Angus’s ninth birthday is around the corner and I can detect a growth spurt in his energy, a greater oomph as he bounds down a staircase or bursts through a doorway. I can detect the growth in this invisible energy in the same way I recognize more palpable change—like when I kiss the top of his head and realize he’s a little taller. His force field is bigger, broader, stronger. Realizing this sends an unsettling vibration through me. Unsettling because there’s no going backward, and once again I’m reminded, like being poked awake, that I can’t relax into any stage too long.
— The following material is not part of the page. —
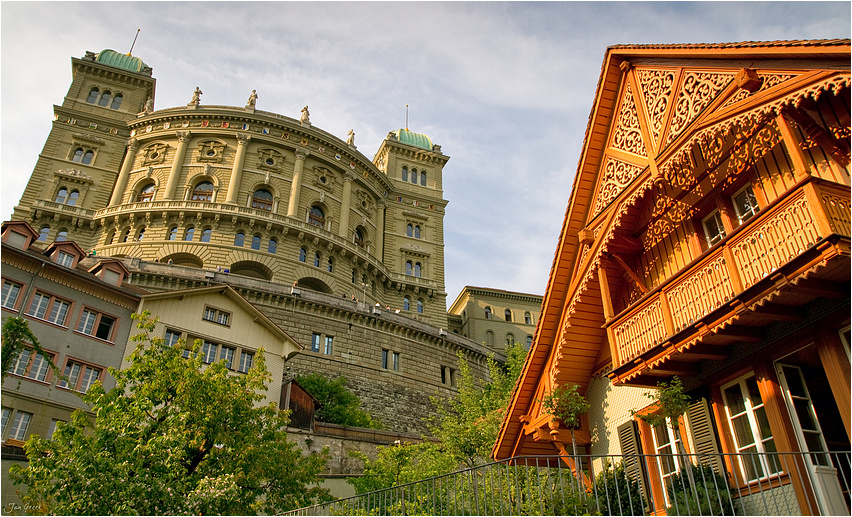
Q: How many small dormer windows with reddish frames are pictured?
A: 3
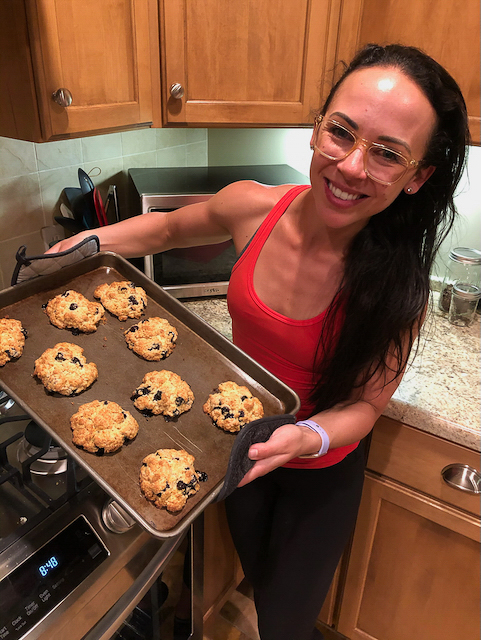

Suddenly, my legs feel twitchy and I’m ready to be hands-free. With a satisfied smile, I return the baby to his mother. What I keep is a lift of self-possession and sturdiness from my memories of those baby days—having been there, done that, and survived.
A helicopter passes overhead, and I feel its bass thrum in my solar plexus. The adults glance up briefly, and one of the smaller kids in the group jabs his chubby finger skyward. “Copter!” he declares with gusto.
My eyes dart to Angus, beside me, who stares at the helicopter, his brow furrowed. His sister is behind him, whispering with another little girl. My children used to point and label helicopters too, and planes, and trains. Angus was once captivated by garbage trucks. But they’ve moved on to new marvels. And so have I. With longer school days and more quiet stretches at hand, I find myself hungrily turning to writing again, after some years away. We move on together, each of us toward our own discoveries.
3 replies on “So Done”
Poignant, lovely.
Absolutely beautiful. Thank you.
Beautiful. I remember many of these same thoughts…..should we, shouldn’t we….and then when I confessed my confusion to a dear friend and young mother with terminal cancer she responded without hesitation… “You absolutely should…..you two are great parents”. Less then a year later my third child arrived much to the joy of her 8 year old brother and 5 year old sister. Not one regret. I sit here now watching her nurse her 2 day old son. Joy. And I’m sure if she never joined us I’d also have no regrets but I doubt if I’d ever felt “so done” as I did after she was born.